WASHINGTON — Justice Ruth Bader Ginsburg underwent surgery on Friday to remove two nodules from her left lung, according to Kathleen Arberg, a Supreme Court spokeswoman. The nodules were discovered during tests following a fall in November in which Ginsburg fractured her ribs.
The surgery, a pulmonary lobectomy, took place at Memorial Sloan Kettering Cancer Center in New York City.
According to the justice’s thoracic surgeon, Dr. Valerie W. Rusch, the nodules removed during surgery were found to be malignant, Arberg said in a statement.
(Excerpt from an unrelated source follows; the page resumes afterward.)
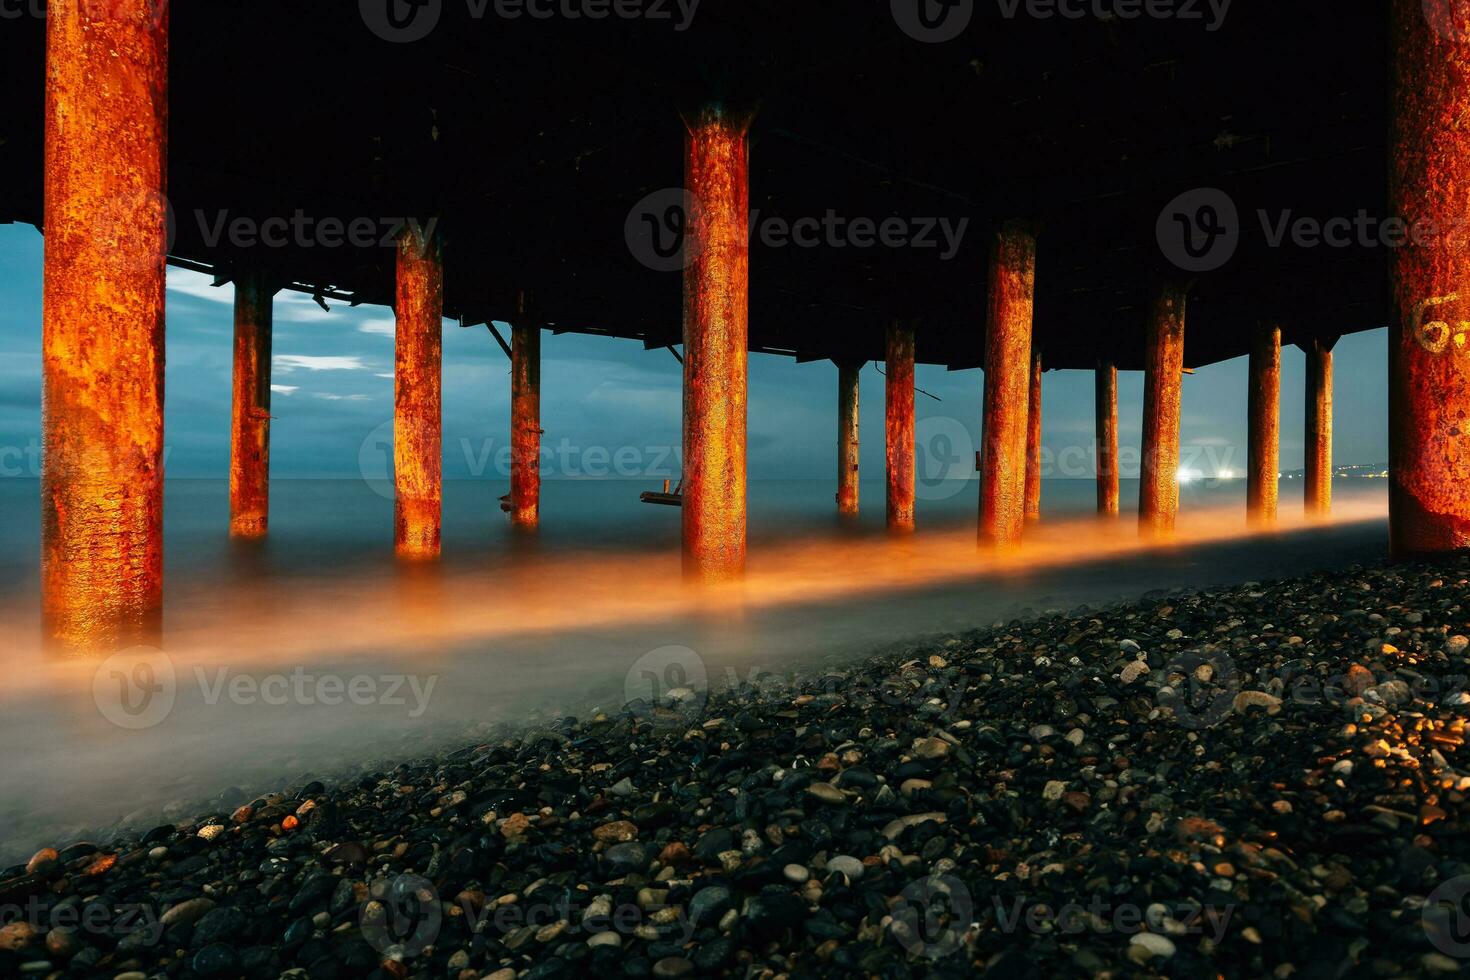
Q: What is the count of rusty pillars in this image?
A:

After the surgery, she added, “there was no evidence of any remaining disease” and “scans performed before surgery indicated no evidence of disease elsewhere in the body.”
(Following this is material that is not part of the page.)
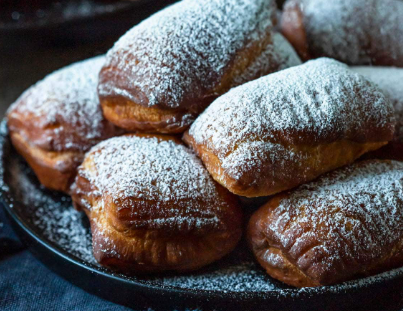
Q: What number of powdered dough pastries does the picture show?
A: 7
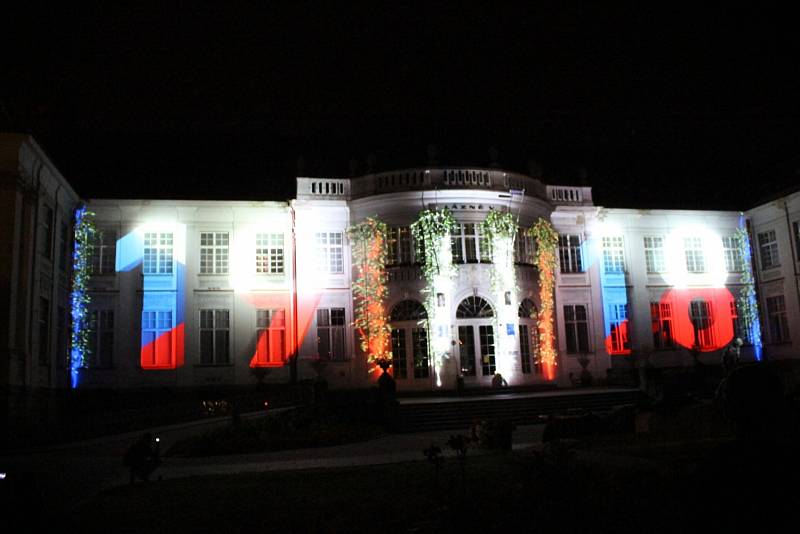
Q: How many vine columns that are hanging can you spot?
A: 6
“Currently, no further treatment is planned,” Arberg said, “Justice Ginsburg is resting comfortably and is expected to remain in the hospital for a few days.”
After such surgeries, medical experts said, some patients may experience difficulty breathing when exercising or walking distances.
Ginsburg, 85, is the senior member of the court’s four-member liberal wing. She has repeatedly vowed to stay on the court as long as her health holds and she stays mentally sharp. In a 2013 interview, she said she loved her work and intended to continue “as long as I can do the job full-steam, and that, at my age, is not predictable.”
Ginsburg has been treated for cancer twice before, attributing her survival partly to the medical care she received at the National Institutes of Health.
“Ever since my colorectal cancer in 1999, I have been followed by the NIH,” she said in the 2013 interview. “That was very lucky for me because they detected my pancreatic cancer at a very early stage” in 2009.
She has broken ribs twice, in 2012 and in November. In 2014, she underwent a heart procedure.
She has proved resilient in the aftermath of those episodes. After her most recent fall, she was back on the bench to hear arguments during the Supreme Court’s two-week sitting that began on Nov. 26.
Ginsburg was born in Brooklyn in 1933, graduated from Cornell in 1954 and began law school at Harvard. After moving to New York with her husband, she transferred to Columbia, where she earned her law degree.
She taught at Rutgers and Columbia and was a leading courtroom advocate of women’s rights before joining the court. As director of the Women’s Rights Project of the American Civil Liberties Union in the 1970s, she brought a series of cases before the court that helped establish constitutional protections against sex discrimination.
Her litigation strategy invited comparison to that of Justice Thurgood Marshall, who was the architect of the civil rights movement’s incremental legal attack on racial discrimination before he joined the court.
She was appointed to the court by President Bill Clinton in 1993. At the court these days, she moves slowly but asks sharp questions based on an assured command of the pertinent legal materials and factual record.
During the Obama administration, some liberals urged Ginsburg to step down so that President Barack Obama could name her successor. She rejected the advice.
“I think it’s going to be another Democratic president,” she told The Washington Post in 2013. “The Democrats do fine in presidential elections; their problem is they can’t get out the vote in the midterm elections.”
President Donald Trump, whose election proved her wrong, has been critical of Ginsburg, saying in 2016 that “her mind is shot” and suggesting that she resign. His sharp words came after Ginsburg criticized Trump in a series of interviews. She later said she had made a mistake in publicly commenting on a candidate and promised to be more “circumspect” in the future.
Ginsburg was the subject of a recent documentary, and a dramatic film about her, “On the Basis of Sex,” opens next week.
Trump has appointed two new members to the Supreme Court, Justices Neil M. Gorsuch and Brett M. Kavanaugh, moving it considerably to the right. Should he name Ginsburg’s replacement, Republican appointees would outnumber Democratic ones by a 6-to-3 margin.